参照:別添2 特掲診療料の施設基準に係る届出書特掲診療料の施設基準に係る届出書/関東信越厚生局
参照:様式88 無菌製剤処理加算の施設基準に係る届出書添付書類無菌製剤処理加算の施設基準に係る届出書添付書類/関東信越厚生局
無菌製剤処理加算に関する疑義解釈
無菌製剤処理加算に関する疑義解釈の内容は、今まで解説してきましたが、再度まとめて記載いたします。
- 施設基準に適合した薬局において麻薬を無菌製剤処理した場合、無菌製剤 処理加算と併せて麻薬加算も算定可能と理解して良いか。 さらに、当該麻薬の服用及び保管状況等について説明の上で必要な薬学管理 等を行った場合は、無菌製剤処理加算及び麻薬加算と併せて麻薬管理指導加算 についても算定可能と理解して良いか。
- いずれも貴見のとおり。
- 中心静脈栄養法用輸液及び抗悪性腫瘍剤のうち1以上に加えて麻薬を合わせて一つの注射剤として無菌製剤処理を行い、主たるものとして、中心静脈栄 養法用輸液又は抗悪性腫瘍剤の所定点数のみを算定した場合であっても、無菌製剤処理加算と併せて麻薬加算も算定可能と理解して良いか。 さらに、当該麻薬の服用及び保管状況等について説明の上で必要な薬学管理 等を行った場合は、無菌製剤処理加算及び麻薬加算と併せて麻薬管理指導加算についても算定可能と理解して良いか。
- いずれも貴見のとおり。
- 中心静脈栄養法用輸液、抗悪性腫瘍剤又は麻薬のうち2以上を合わせて一つの注射剤として無菌製剤処理を行った場合、無菌製剤処理加算については、 主たるものの所定点数のみを算定すると理解して良いか。
- 貴見のとおり。
- 無菌調剤室を有しない薬局が他の薬局の無菌調剤室を利用して無菌製剤処 理を行った場合(薬事法施行規則第15条の9第1項のただし書における無菌調 剤室の共同利用)、予め無菌調剤室提供薬局の名称・所在地について地方厚生 局に届け出ていれば、無菌製剤処理加算を算定できると理解して良いか。
- 貴見のとおり。
- 以下について、無菌製剤処理料を算定できると理解して良いか。 ① 無菌製剤処理を行うにつき十分な施設又は設備を有しない薬局の薬剤師 が、他局の無菌調剤室を利用して無菌製剤処理を行う ② 無菌製剤処理を行うにつき十分な施設又は設備を有しない薬局の薬剤師 が、他局のクリーンベンチを利用して無菌製剤処理を行う
- ①については、薬事法施行規則第15条の9第1項のただし書に該当するケー スであり、届出を行った上で算定可能である。 ②の設備(クリーンベンチ、安全キャビネット)の共同利用については、薬事 法において認められていない。
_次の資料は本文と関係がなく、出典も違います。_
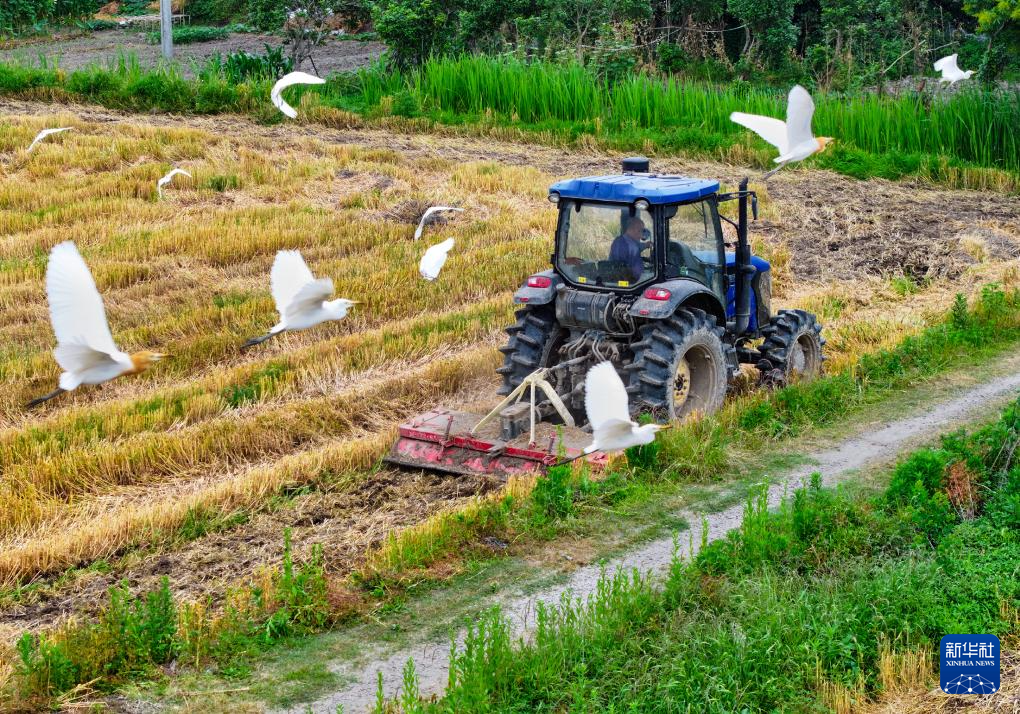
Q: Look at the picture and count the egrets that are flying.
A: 10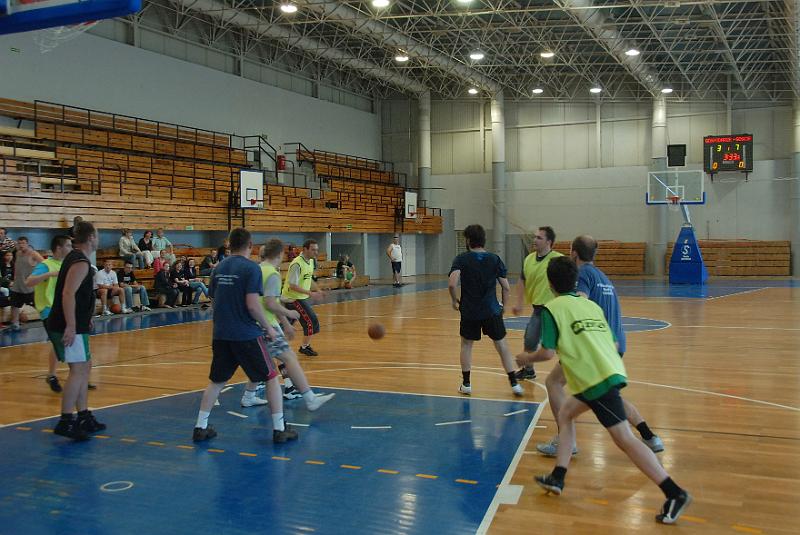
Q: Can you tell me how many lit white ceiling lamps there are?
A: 11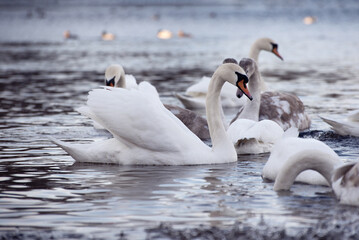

出典:疑義解釈資料の送付について(その1) 事務連絡平成26年3月31日/厚生労働省保険局医療課
算定要件を理解し、正しく算定していきましょう
無菌製剤処理加算を算定するためのポイントは以下の通りです。
無菌製剤処理加算の算定ポイント
- あらかじめ届出が必要
- 無菌室、クリーンベンチ、安全キャビネットで無菌的に調剤した場合に算定可能。
- 無菌室は共同利用でも算定可能
- 対象薬剤や患者様の年齢によって点数が変わってくる
また、2024年の調剤報酬改定で、麻薬の注射薬を無菌的に充填した場合も加算対象となりました。
今後ますます在宅医療が広がり、無菌調剤ができる薬局の重要性は高まることでしょう。
無菌調剤の体制を整える、または共同利用ができる薬局と連携しておくことはもちろん、薬剤師として、無菌調剤ができるスキルも身につけておきましょう。